I have read and installed your version of MP (mptk), and I find it
very promising and useful. I have used an old implementation of MP based on Mallat and Zhang's original code, and now trying to upgrade to a faster and more flexible implementations. I have a few general questions about MP. Any feedback will be very helpful.

1. As a starting point, it will be nice to compare your version of MP with Mallat and Zhang's (MZ) original code based on a dyadic
dictionary. I have written such a dictionary for a signal of size 1024 (attached below). Please let me know if the following details are correct:

a. For a dyadic dictionary we have {s,u,w} = {2^j, p2^(j-1), 2pi.k.
2^-(j+1)}. Comparing this with your "MPTK: Matching pursuit made tractable" paper, this would correspond to choosing a Gaussian window with windowLen: 2^j, windowShift: 2^(j-1) and fftSize: 2^(j+1), for 0<j<log2(N). Is this correct?

b. If the previous point is correct, then each window in a MZ gabor atom would be exp(-pi*i*i) with i between -1 and 1. Comparing this with the dsp_windows.c program (assuming a is the window opt parameter), the window is (almost) exp(-1/(2a)*i*i) for i = -1/2 to ½. This corresponds to 1/(8a) = pi, or a = 1/(8*pi) ~ 0.04. The standard value for your implementation is half of this (0.02).
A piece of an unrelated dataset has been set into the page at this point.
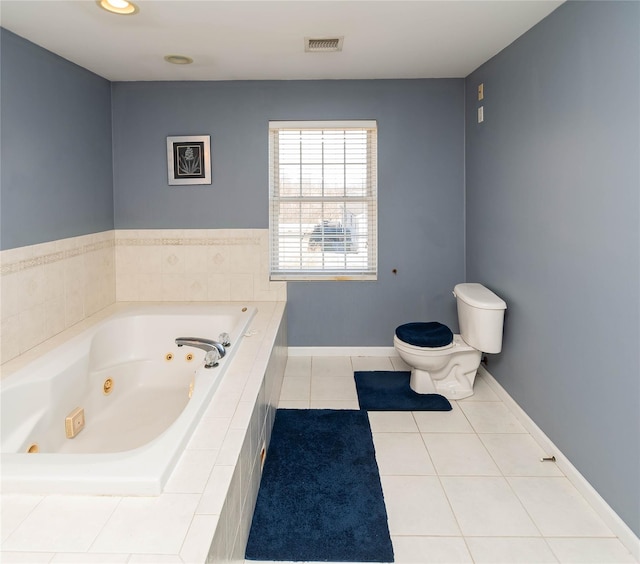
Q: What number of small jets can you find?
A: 2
Am I doing something wrong?

c. In the Mallat and Zhang's code version I have, to further improve the resolution they used a dyadic dictionary for approximate atom localization and then refined the decomposition with a Newton search on a finer grid depending on the scale (they had better temporal sampling of small scale atoms and better frequency sampling of long scale atoms). In your version, only the time axis can be over-sampled by using a smaller shiftWin size, but not the frequency axis because you are always using the FFT. Is there a way to over-sample the frequency domain (i.e., to have more than N points on the frequency axis for FFT window of size N)?

d. I could not figure out how to add Fourier atoms. I suppose that would correspond to MDCT/MDST dictionaries with some parameters. Can you help me with this?
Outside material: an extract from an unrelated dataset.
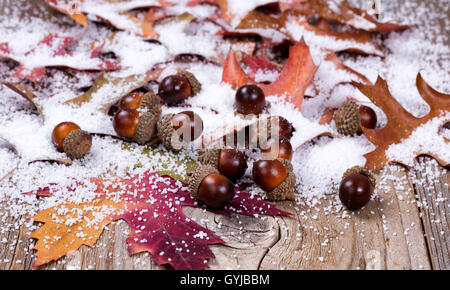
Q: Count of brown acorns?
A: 13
2. Is it possible to load binary input data directly from a file? At
present I'm converting my data to .wav using wavwrite in matlab, but it would be nice to avoid this extra step.
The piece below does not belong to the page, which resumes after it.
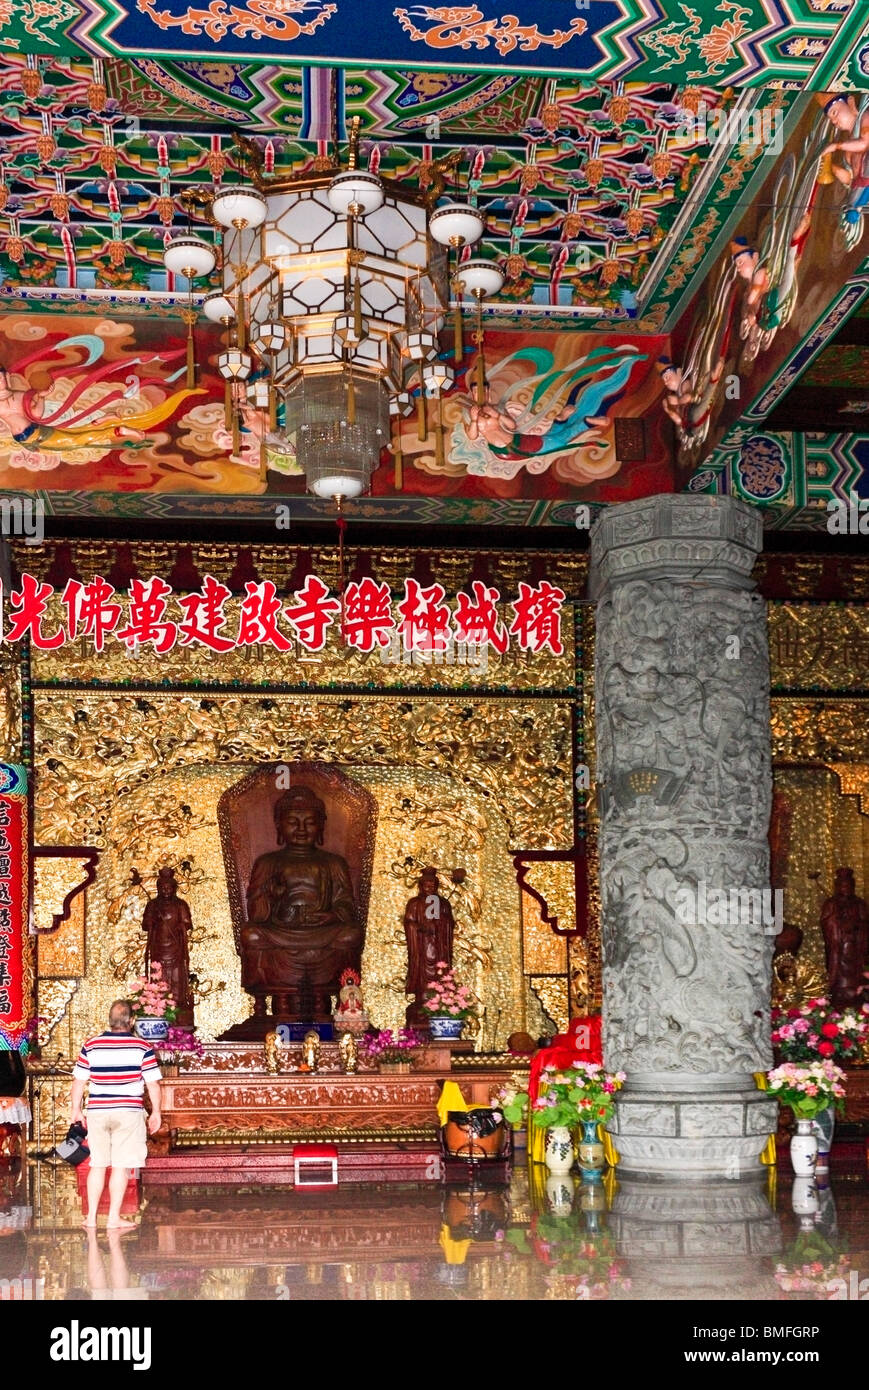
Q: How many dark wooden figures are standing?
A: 3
3. Similarly, it would be nice to reconstruct the time-domain signal and time-frequency spectra of individual atoms. Do you have any code to do that?

4. How do you compute the time-frequency spectrum? The Wigner-Ville (WV) distribution is defined only for continuous signals, and I've seen a few different implementations of the WV distribution for discrete signals. In particular, how do you deal with the boundary conditions? For example, for the atomic decomposition, the signal is considered infinitely long with non-overlapping copies of itself, leading to edge effects near the boundaries (at least in the original MZ version). For the time-frequency map, we could consider a similar tiling, so that the energy would also have similar edge effects (an atom at near t=0 would cause some energy to appear near t = 1024 for a
signal of size N=1024). Do you do any "wrapping" in the time-frequency domain?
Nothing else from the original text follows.